ECLI:NL:RBDHA:2023:13833
Rechtbank Den Haag
- Eerste aanleg - enkelvoudig
- Rechtspraak.nl
Beroep tegen niet tijdig nemen van besluit op aanvraag machtiging tot voorlopig verblijf
In deze zaak heeft eiseres beroep ingesteld tegen het niet tijdig nemen van een besluit op haar aanvraag om verlening van een machtiging tot voorlopig verblijf (mvv). De rechtbank heeft op grond van artikel 8:54, eerste lid, van de Algemene wet bestuursrecht (Awb) uitspraak gedaan zonder zitting. Eiseres had eerder verzocht om vrijstelling van griffierecht, wat door de rechtbank voorlopig was toegewezen. Gezien haar inkomen heeft de rechtbank dit verzoek definitief toegewezen.
Eiseres diende haar mvv-aanvraag in op 8 november 2022. Volgens de Vreemdelingenwet 2000 moet verweerder binnen 90 dagen beslissen, met de mogelijkheid tot verlenging.
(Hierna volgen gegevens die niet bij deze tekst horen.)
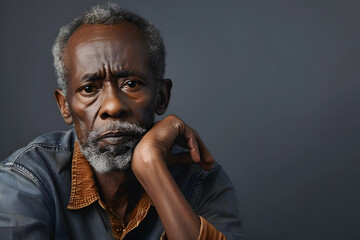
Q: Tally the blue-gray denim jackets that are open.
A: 1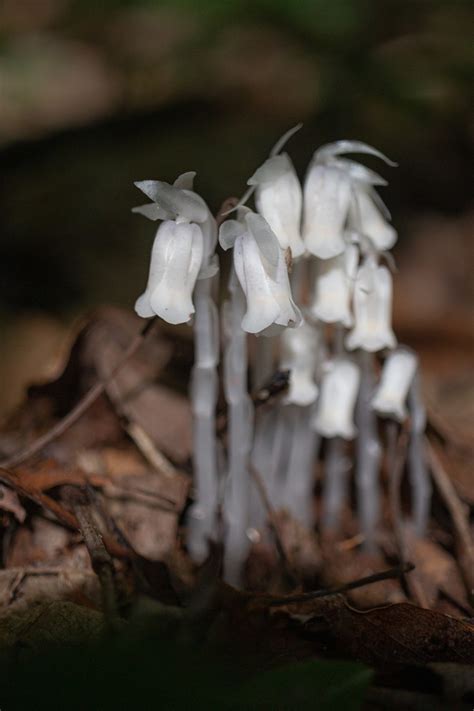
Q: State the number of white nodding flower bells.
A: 10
Verweerder heeft de beslistermijn met drie maanden verlengd, maar heeft binnen deze termijn geen besluit genomen. Eiseres heeft verweerder op 30 mei 2023 in gebreke gesteld en het beroep is op 26 juli 2023 ingesteld, wat tijdig is. De rechtbank oordeelt dat het beroep kennelijk gegrond is.
Eiseres verzoekt de rechtbank om verweerder op te dragen binnen twee weken alsnog een besluit te nemen, met een dwangsom voor elke dag dat hij in gebreke blijft. De rechtbank legt verweerder een termijn van twintig weken op om alsnog een besluit te nemen, met een dwangsom van € 100 per dag bij overschrijding, tot een maximum van € 7.500. Tevens wordt verweerder veroordeeld tot betaling van € 1.442 aan verbeurde bestuurlijke dwangsommen en € 418,50 aan proceskosten aan eiseres.
De rechtbank verklaart het beroep gegrond, vernietigt het niet tijdig nemen van een besluit en draagt verweerder op om binnen de gestelde termijn alsnog een besluit bekend te maken.